Physiology: Broken blood vessels within the lower eyelid. A shadow forms underneath the bag causing the dark circles to appear. As you age, the “bags” (fat pads) can bulge due to gravity, creating an exaggerated space between the skin of the check, and the skin of the eye, over the orbital rim (bone of the eye socket). These dark circles can bring about a chronically fatigued look, or make you appear older than you actually are.

Cause: range from fatigue, vitamin deficiency, hyperpigmentation, allergies, age, and medical conditions. However, heredity is the most common cause for bags under the eye (also, from my patient’s personal experience… I hear children and husbands may also be contributors? It has not been clinically proven however.).

Treatment:

Getting the proper rest and eating the right foods can sometimes help treat and improve dark under eye circles, but if genetic, dark under eye circle will increase if untreated.

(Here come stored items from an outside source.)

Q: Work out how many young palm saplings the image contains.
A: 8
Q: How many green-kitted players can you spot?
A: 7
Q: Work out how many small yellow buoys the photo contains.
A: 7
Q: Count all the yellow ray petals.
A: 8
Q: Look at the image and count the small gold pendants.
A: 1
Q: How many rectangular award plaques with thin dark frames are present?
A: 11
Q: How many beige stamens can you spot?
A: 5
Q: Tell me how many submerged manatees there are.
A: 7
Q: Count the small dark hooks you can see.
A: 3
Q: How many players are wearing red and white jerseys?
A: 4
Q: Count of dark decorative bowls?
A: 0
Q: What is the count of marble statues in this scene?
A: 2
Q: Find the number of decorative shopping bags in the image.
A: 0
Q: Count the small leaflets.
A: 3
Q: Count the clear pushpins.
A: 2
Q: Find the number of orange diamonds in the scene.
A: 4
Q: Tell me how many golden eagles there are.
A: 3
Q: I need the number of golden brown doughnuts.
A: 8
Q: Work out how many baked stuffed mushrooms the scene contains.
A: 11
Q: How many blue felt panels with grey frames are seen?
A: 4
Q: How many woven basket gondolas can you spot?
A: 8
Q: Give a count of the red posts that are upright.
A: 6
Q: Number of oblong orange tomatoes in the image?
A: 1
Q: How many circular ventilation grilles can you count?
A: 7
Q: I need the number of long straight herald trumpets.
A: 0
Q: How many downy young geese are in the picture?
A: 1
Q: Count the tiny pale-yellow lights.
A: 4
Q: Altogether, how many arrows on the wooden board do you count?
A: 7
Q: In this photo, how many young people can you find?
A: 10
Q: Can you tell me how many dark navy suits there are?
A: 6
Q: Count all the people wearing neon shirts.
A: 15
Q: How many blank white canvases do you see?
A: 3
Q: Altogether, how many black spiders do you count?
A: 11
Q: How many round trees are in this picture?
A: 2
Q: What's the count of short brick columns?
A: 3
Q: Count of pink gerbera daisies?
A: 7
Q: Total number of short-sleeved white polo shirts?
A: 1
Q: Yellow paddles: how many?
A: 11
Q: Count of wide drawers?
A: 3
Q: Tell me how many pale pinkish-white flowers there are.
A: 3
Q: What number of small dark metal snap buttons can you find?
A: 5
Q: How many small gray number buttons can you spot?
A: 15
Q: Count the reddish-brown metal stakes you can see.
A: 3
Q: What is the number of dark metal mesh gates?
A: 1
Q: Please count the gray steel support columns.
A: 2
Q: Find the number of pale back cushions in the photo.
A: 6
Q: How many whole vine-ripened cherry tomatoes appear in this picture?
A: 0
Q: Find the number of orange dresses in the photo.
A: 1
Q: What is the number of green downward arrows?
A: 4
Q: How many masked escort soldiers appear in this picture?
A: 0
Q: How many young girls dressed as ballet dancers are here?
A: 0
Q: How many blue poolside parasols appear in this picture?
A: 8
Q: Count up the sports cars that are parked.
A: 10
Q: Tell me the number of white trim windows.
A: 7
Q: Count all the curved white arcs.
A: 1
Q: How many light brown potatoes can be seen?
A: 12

Fraxel®, Thermage®, Blue Light Therapy, IPL Photofacial, Dermal Fillers and Chemical Peels (like TCA). Patients with more severe cases of under eye circles, puffiness and loose upper or lower eyelids may want to seek out surgical alternatives including blepheroplasty.

My Best Advice

It is always a good idea to start with the least invasive methods and move on to the most invasive methods. That being said, genetics does play a HUGE role in this, and if your mom or dad has extremely sagging lids, or bulging fat pads, the earlier you do surgery the best result you will have.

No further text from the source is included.